A low mood brings a sense of impossibility and helplessness. We are closed, stuck, fearful, irritable, accusatory, offended, angry, insecure, anxious, fragile, struggling. In a low mood, we hyperfocus on low quality thoughts, bringing our mood even lower.

The only thing that keeps us from a high mood with high quality thoughts is our own low quality thinking. Unfortunately, when we’re in a low mood, we tend to believe our thinking and feed its unhealthy fire.

If you notice you’re in a low mood, let your thoughts pass through your mind and dissolve. Analyzing them will only bring more low quality thoughts and perpetuate the mood.

You know not to pick your scabs – doing so would just make the injury worse. In the same way, picking at your thoughts will just make your mood worse.

If you wait for your low quality thoughts to clear, your mood will lift, you’ll feel open, and you’ll be much better equipped to experience life with ease.

Moods

Last night, minutes after I fell asleep, the security alarm blared me awake. I shot out of bed, intensely alert and quickly running through the next best course of action. Normally, my husband would be the one to go downstairs and do recon. He’s a 6’4 blackbelt Army veteran, matching me in fearlessness but better equipped physically to confront predators. Right now, though, he’s a 6’4 blackbelt with a broken leg and still recovering from the surgeries that added a lot of metal to his frame. So I went down first and was hit with freezing air at the bottom of the stairs.

The front door was open. I know I checked the locks before going up to bed, I check the locks every night at least two or ten times, both doors, and maybe a few more times after that. Mama bear has two precious babies to protect. Did someone pick the locks? Did someone have a key? Oh my god, we never changed the locks after buying the house. How could I have let that slip?

We checked the house to ensure it was predator-free. My husband tried to reassure me that we were safe, the kids are safe, the house is safe. With each word, my anger combusted. Now, I was not only running through every possible horrible scenario I could think of, I started to go down the list of everything my husband had ever done wrong and all the ways he continued to trespass against the sanctity of our secular marriage.

I said some horrible things, and in response to his silence, I said much more. I was in an intensely closed mood.

Moods are usually evaluated somewhere on the spectrum between positive and negative. You can be in bad mood, a good mood, a meh mood. This judgement or valuation can cause all sorts of problems – panic, discomfort, anxiety, fear – especially since we can’t ultimately control our mood states.

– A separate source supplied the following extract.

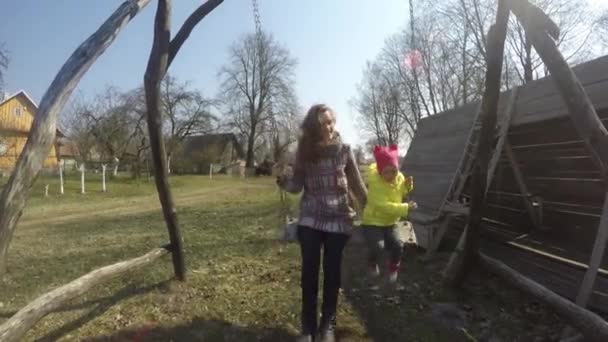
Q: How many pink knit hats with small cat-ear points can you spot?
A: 1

If we let go of the judgment, we might instead begin to experience our moods like an aperture. In some mood states, we feel open and expansive. In others, we feel closed.

Last night, after the alarm screeched me from sleep, I was in a very closed mood. This afternoon, during lunch with my husband, my mood was open and I didn’t blame him for anything. Just the awareness of feeling closed can be enough to open the aperture and experience a different mood state. Always, the aperture opens and closes and always opens again.

Beyond Thought

I’ve been considering an experiment in which I do only what I want to do for some period of time. Other than the riskiness of such a seemingly indulgent approach, the most difficult prospect is actually the challenge of knowing what I want to do.

“What do I want in this moment” is not the same as “I don’t feel like xyz” or “I want to just lay here with my head under the covers and not get up all day.” I mean something very specific by the idea of want. Want must have something feeling of a spark, inner wisdom, maybe joy, or silence, something that feels right.

I’m not sure of the specifics beyond these vague notions, mostly because I haven’t spent much time following or listening to or even being aware of this feeling. I supposed I’m currently a stranger to what I actually want, beyond thought. A stranger to who I am beyond thought. I’ll try following the spark for a day and see where it takes me.